We checked four suitcases to come home from England. After traveling, the sight of our bags circling on luggage delivery systems in Baggage Claim warms my heart. Even if they are ripped, bent or marred, they usually hold up well enough not to scatter dirty laundry everywhere. Reclaiming them is the last step in our travels controlled by the airline. Ahhh…Freedom.

In England, the cases were packed with new Christmas presents and our clothes, with the exception of the mud-covered white socks and underwear that Liam peeled off after falling at the swampy cricket pitch. The likelihood of mud stains coming out wasn’t good. Shoes and jackets and sweat pants were recoverable. There was liberation in throwing the socks and underwear away, in declaring “no” on what I could’ve labored on over two or three washes. No guilt. No designer-ware here.

Once home we’ll lug the heavy bags through the mudroom and to the laundry room. And sometimes we live out of the bags for days, but flying on the 31st, we have the 1st as a holiday to recover and empty the bags. Do laundry. Find homes for new Christmas presents. Get toiletries to the bathrooms. And finally, when the cases morph from heavy baggage to empty luggage, they return to the basement. Except for the one that ripped on the way to England and is now held together with duct tape and shrink wrap. It has served us well. It was a freebie, and it’s time to relinquish it.

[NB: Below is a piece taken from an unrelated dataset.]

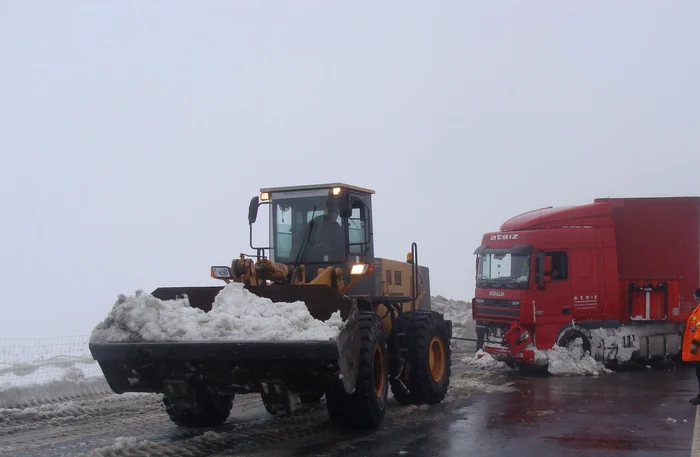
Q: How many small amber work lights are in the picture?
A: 2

So many vessels. As we haul them around and feel their weight, “baggage” moves to the negative realm, particularly if it’s not unpacked, and only keeps getting heavier as more is shoved inside. What good is lugging baggage around? It’s heavy. Not economical when it comes to time. If every unpleasant or challenging event results in a big old suitcase or trunk – a kind of mental scoreboard of everything bad that’s ever happened… Ye gads. Time to lighten the load. At least down-size to a roll-aboard. Keep the lessons learned neatly packed. Perhaps pare them down little by little to a small carry-on.

Baggage – whether big suitcases on wheels or trunks our ancestors used to heft along – serves us well to take on travels to new places and to old favorites.

Unpack the rest and throw away anything caked in mud.